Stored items
######

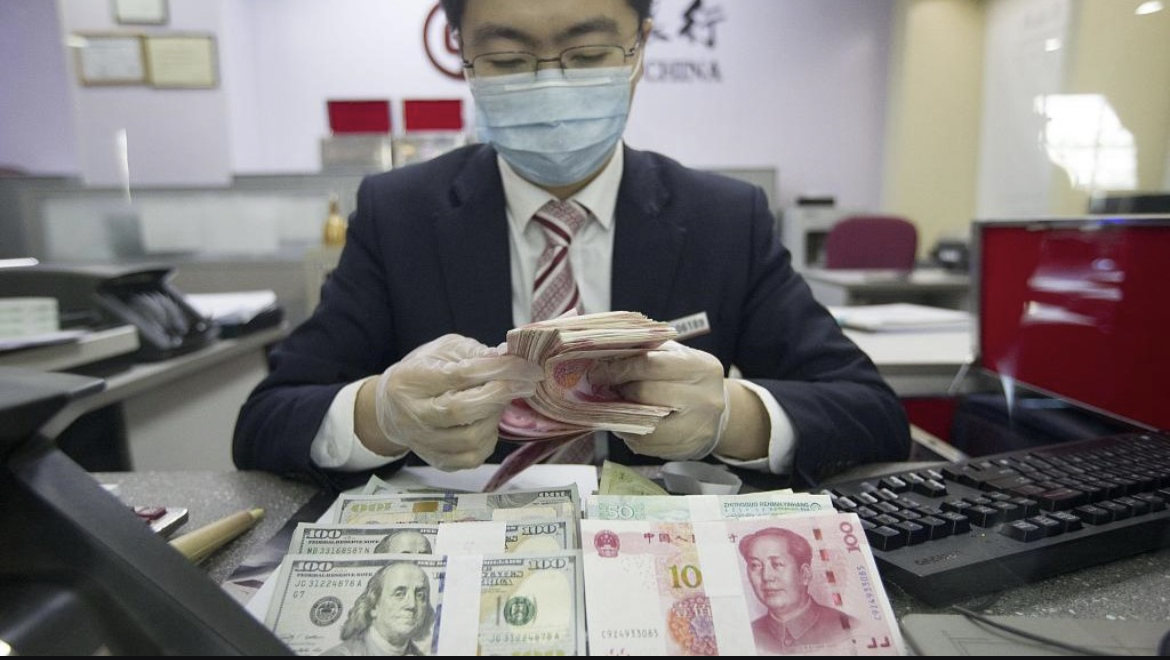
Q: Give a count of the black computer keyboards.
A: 1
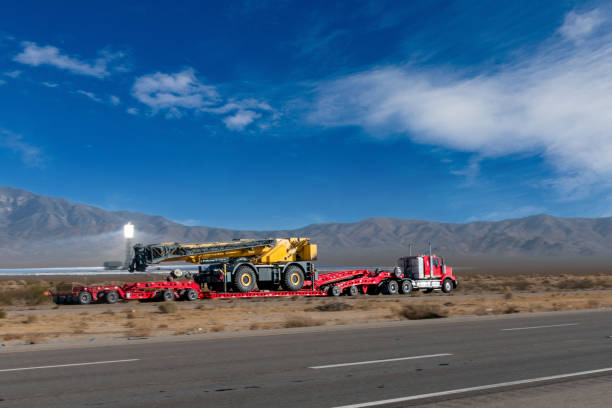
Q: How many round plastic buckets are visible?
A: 0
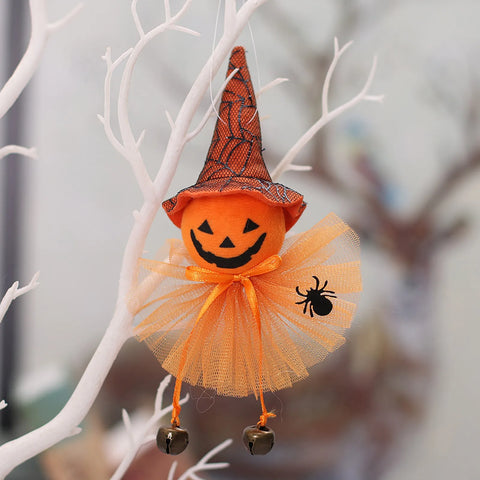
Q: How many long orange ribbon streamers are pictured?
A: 2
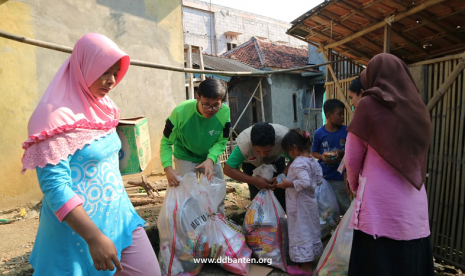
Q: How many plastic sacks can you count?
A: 5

######

### What is expected
Every line above that holds the word "many" is to be found and copied.

### Answer to this exercise
Q: How many round plastic buckets are visible?
Q: How many long orange ribbon streamers are pictured?
Q: How many plastic sacks can you count?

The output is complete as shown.